In one of my consultancy projects, the customer’s RPO had to be effectively zero. The system for a Federal Reserve Bank required that we needed to recover all the money and security transfers (no matter what state the transaction was in) at the point the outage occurred. We check-pointed every stage of a transaction to avoid creating any financial errors upon recovery.
Another project provided business information that only changed daily. Therefore, in this case we could tolerate a RPO of hours, but less than 24 hours.
Recovery Time Objective (RTO)
RTO is the maximum allowable length of time that an IT function can be down after an outage occurs. The RTO is a measure of the extent to which the outage disrupts normal operations, and thus, it must be measured against the amount of revenue/profit/fines/fees lost per unit time as a result of the outage. The determined RTO will vary based on the functions and applications effected.
In the CloudEndure report, the majority of respondents (69%) report a RTO of four hours or less, with 6% of survey respondents having an RTO of zero. An additional 6% have an RTO goal of under one minute. A surprising 13% of respondents report being able to accept an RTO of more than 24 hours or no determined RTO at all.

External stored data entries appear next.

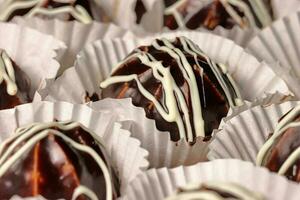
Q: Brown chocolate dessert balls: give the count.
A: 7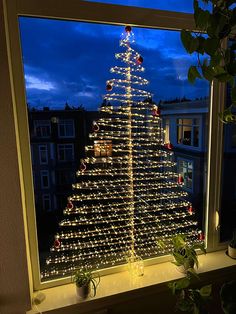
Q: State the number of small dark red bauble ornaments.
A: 12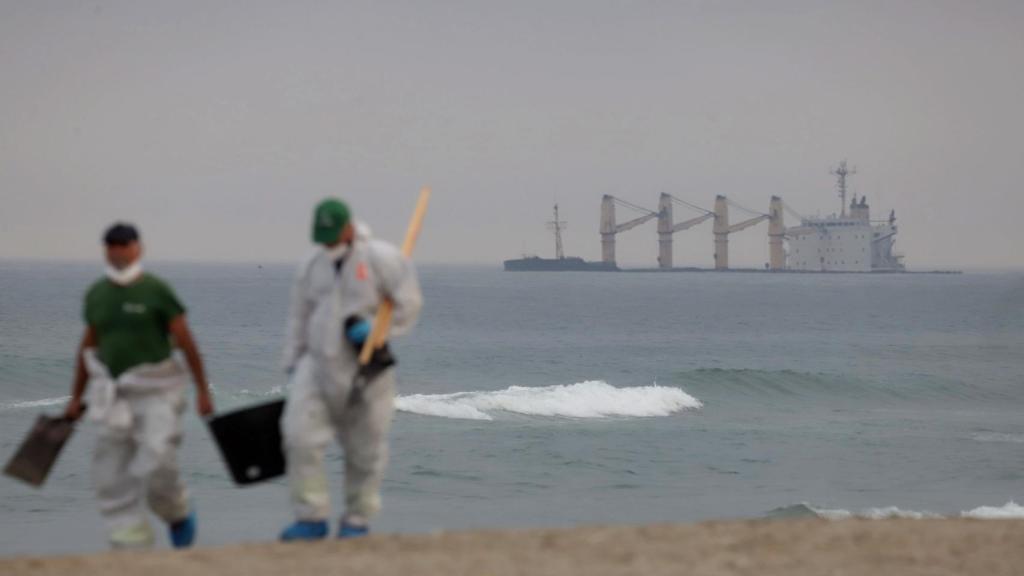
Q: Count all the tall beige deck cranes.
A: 4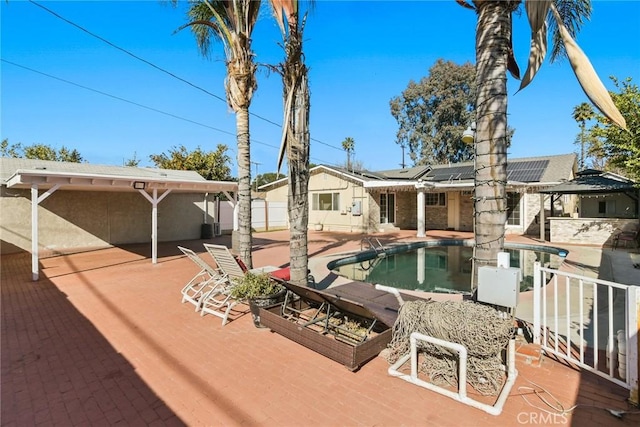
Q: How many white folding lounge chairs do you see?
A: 2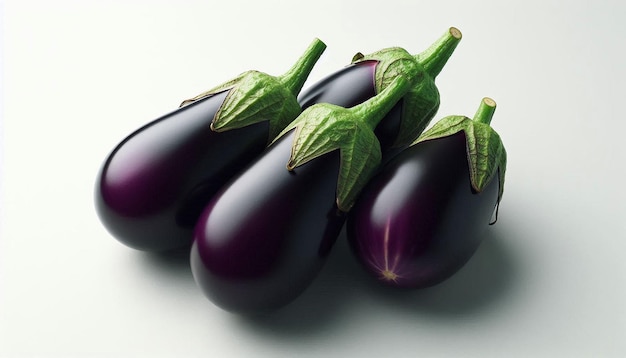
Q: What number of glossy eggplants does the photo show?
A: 4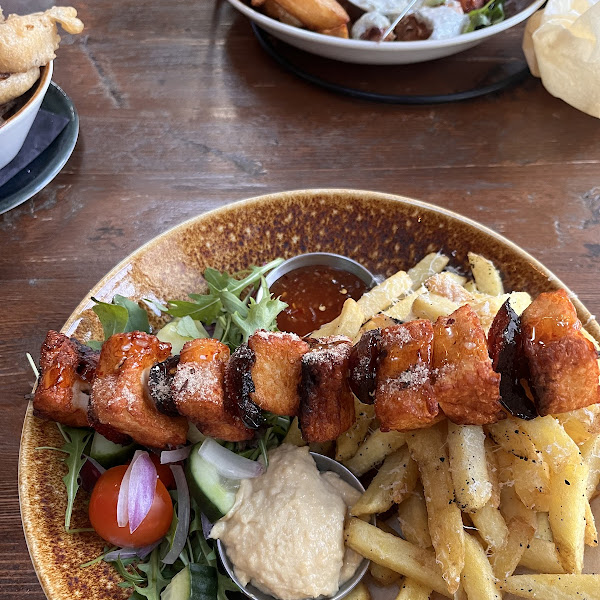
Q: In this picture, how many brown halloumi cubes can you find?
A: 8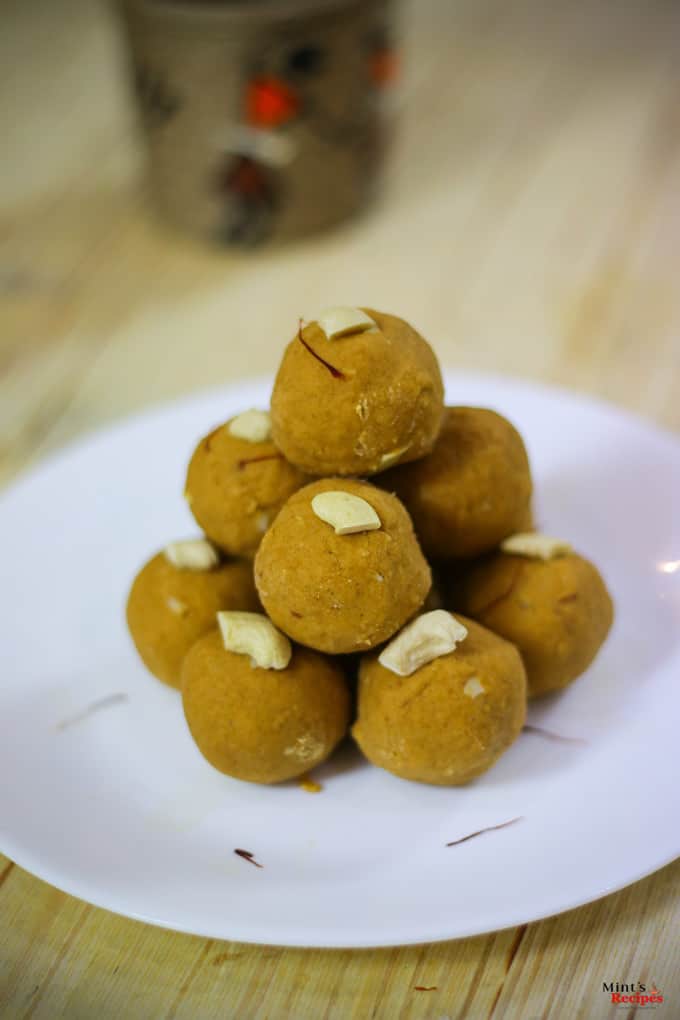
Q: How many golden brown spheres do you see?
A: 8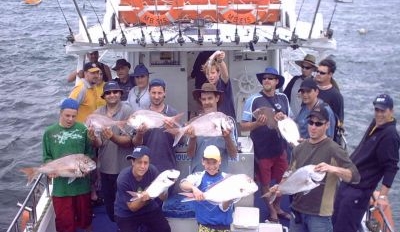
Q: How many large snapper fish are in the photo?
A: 7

In the case of the Federal Reserve Bank, RTO was one minute so that transactions would be delayed but not lost. The business information service could tolerate an RTO of up to 10 minutes without any loss of revenue or reduced profit.
There have been many studies conducted to determine the cost of downtime for various applications in enterprise operations. The studies indicate that the outage cost depends on long-term and intangible effects. The costs are also based on immediate, short-term, or tangible factors (see “Cloud Out”).
Meeting Goals
Of course, every business wants to meet its DR goals, but they may be hampered by budget and/or poor design and execution. Less than 43% of enterprises surveyed could meet their RPO consistently. Fewer enterprises (37%) could meet their RTO consistently. Setting the goals is easy; meeting the goals is hard and may not be possible.
Other Survey Results
  • 47% of the enterprises use disaster recovery for at least half of their systems.
  • In 2018, 15% of enterprises aim for five-nines (99.999%) availability or better.
  • Almost half (47%) of all those surveyed use a public cloud as their disaster recovery target site. Only 15% use physical systems, and 39% use private clouds.
  • Sadly, only 7% perform a monthly disaster recovery drill, while 28% conduct drills quarterly. Some enterprises (15%) admitted that they never conduct disaster recovery drills, so they don’t really know if the DR works as planned.
In one of my consultancy projects, we were so successful avoiding an outage that required instituting the backup, that when we tried to use the backup system (which was on site) the personnel necessary to run the backup had been reassigned without our knowledge. The backup was no longer functional. A major lesson we learned was to exercise the backup periodically to ensure it worked correctly and all the resources are available when you need them.